◆ **Task prompt**: Lines in the data below that contain the word "number" are to be copied.

.....

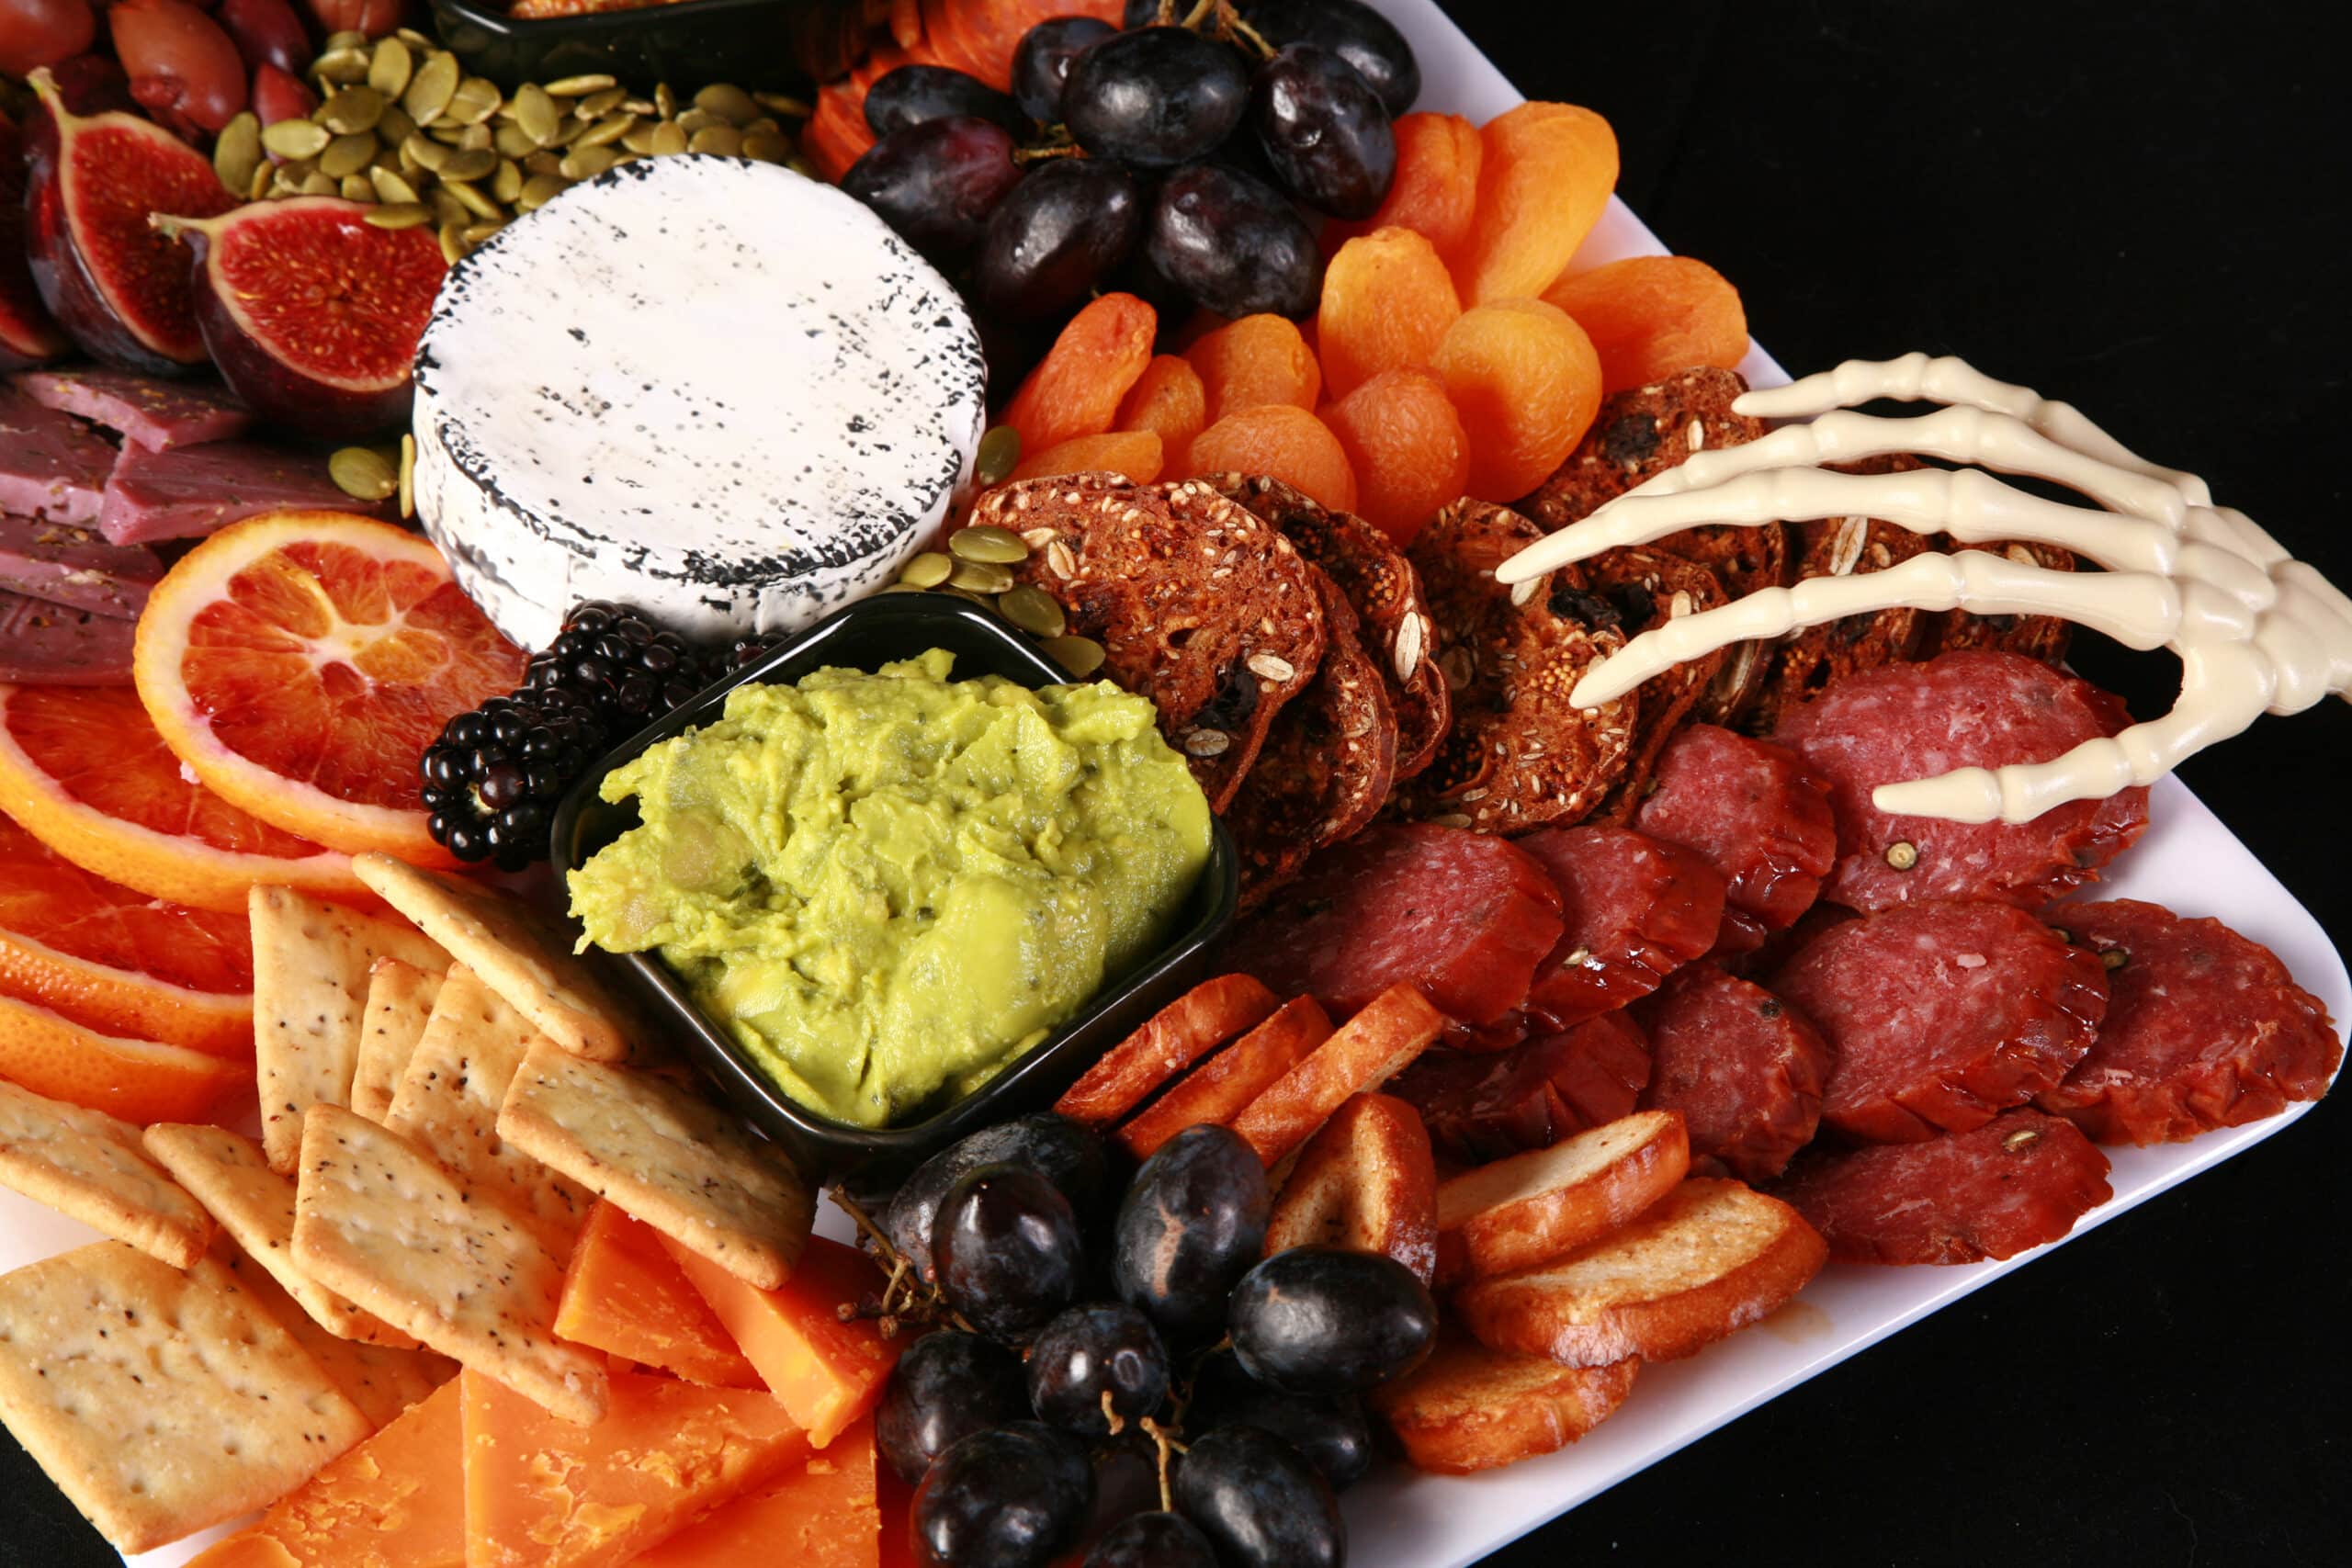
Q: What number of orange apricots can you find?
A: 11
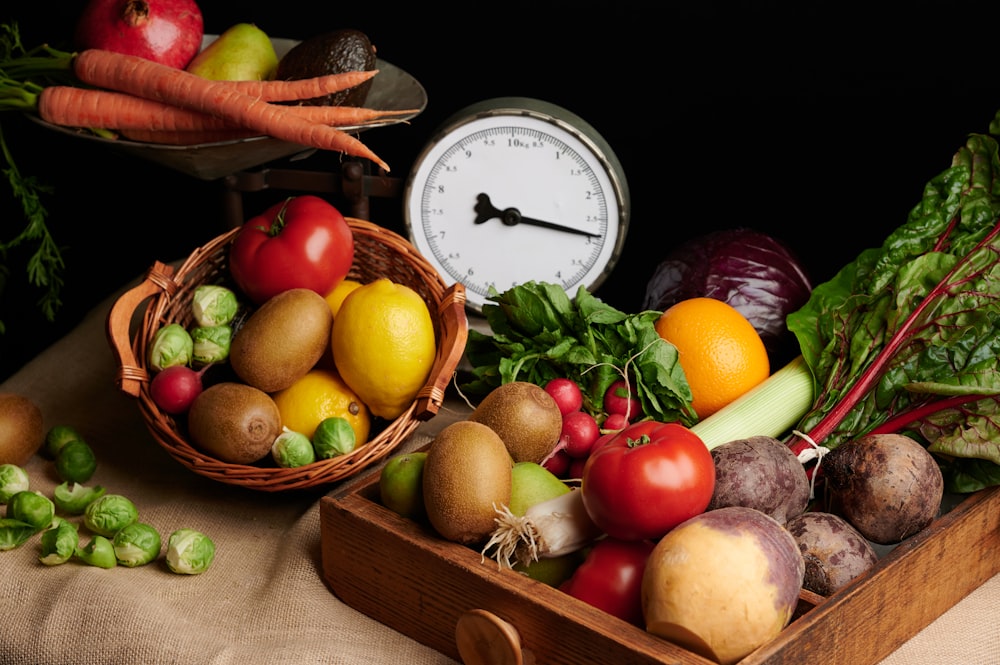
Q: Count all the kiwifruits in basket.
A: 2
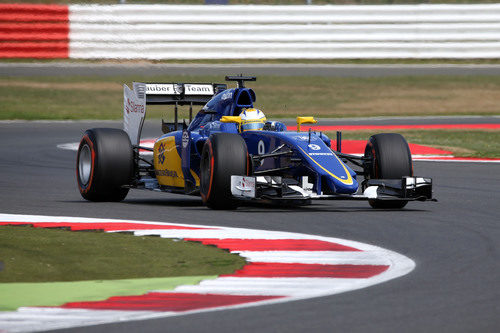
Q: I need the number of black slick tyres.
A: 3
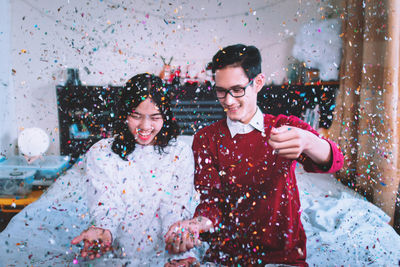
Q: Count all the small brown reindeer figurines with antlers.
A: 1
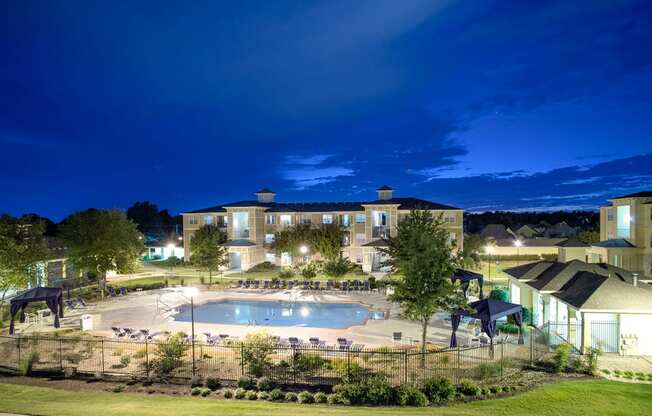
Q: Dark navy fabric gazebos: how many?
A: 3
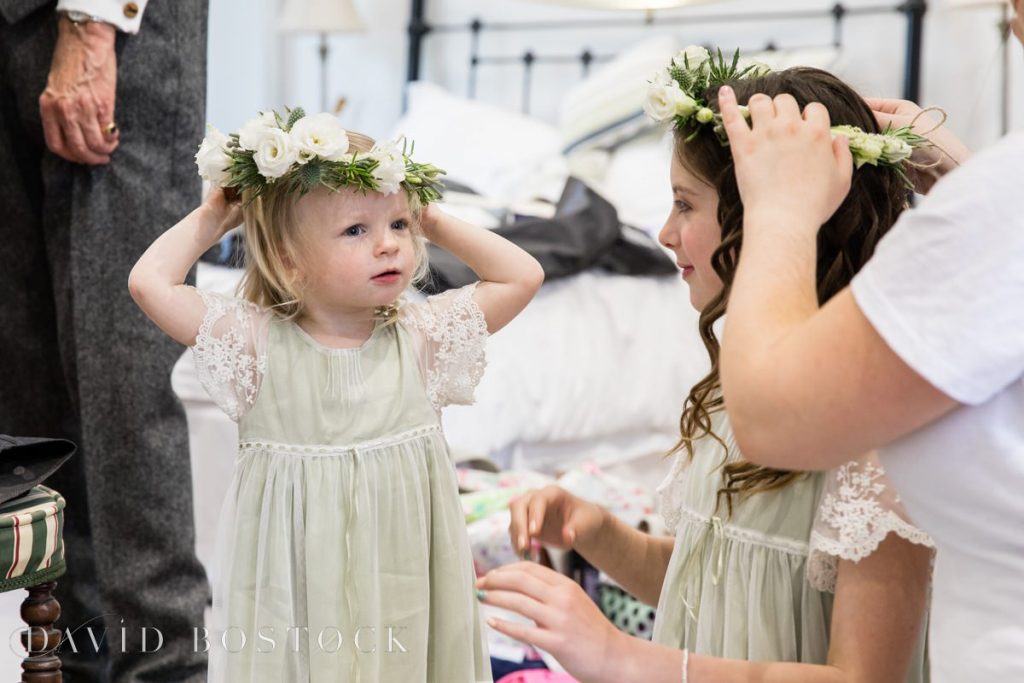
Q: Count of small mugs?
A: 0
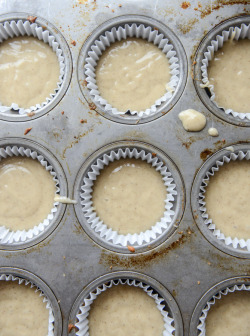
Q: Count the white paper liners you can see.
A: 9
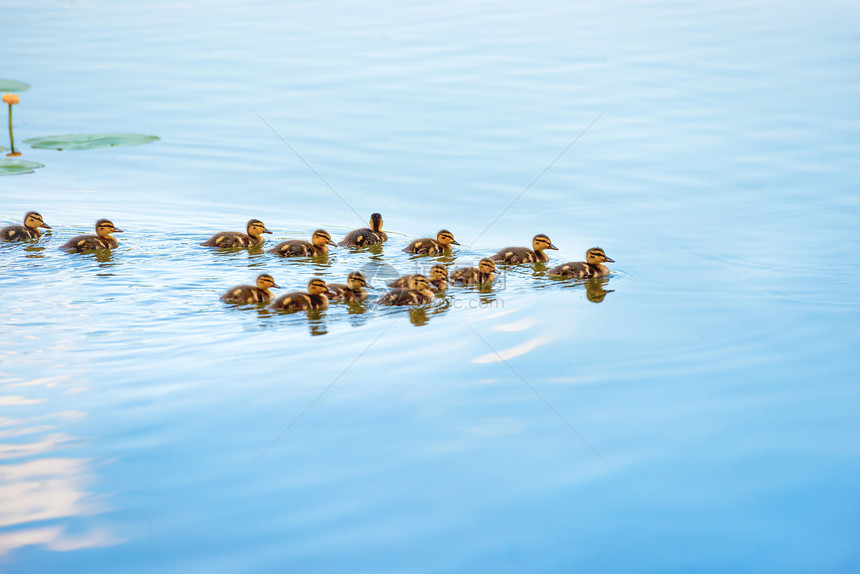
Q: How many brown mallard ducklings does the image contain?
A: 14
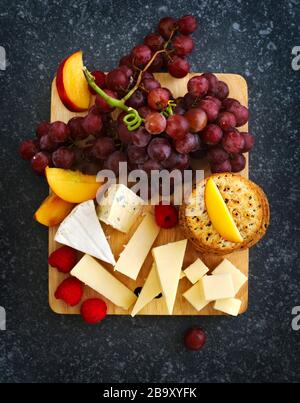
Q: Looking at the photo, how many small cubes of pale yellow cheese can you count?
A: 5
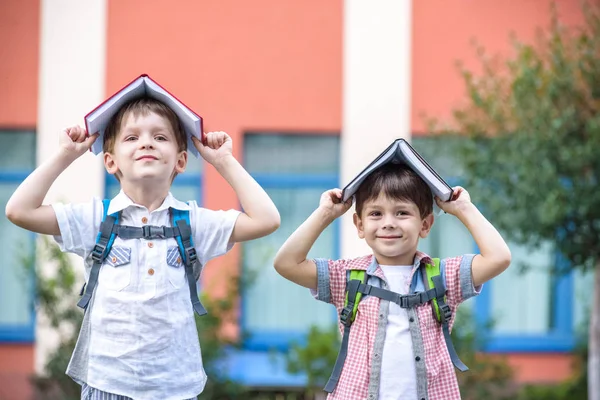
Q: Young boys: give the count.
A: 2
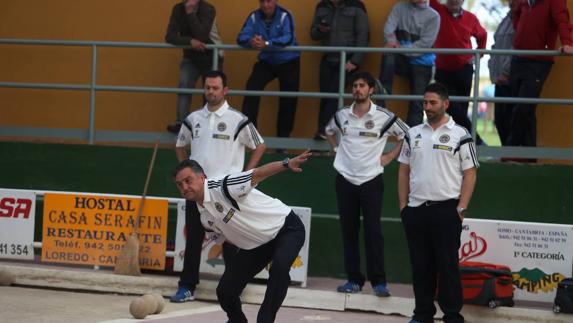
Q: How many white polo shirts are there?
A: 4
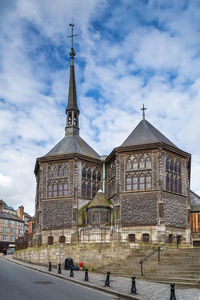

.....

◆ **Answer section**:
Q: What number of orange apricots can you find?
Q: I need the number of black slick tyres.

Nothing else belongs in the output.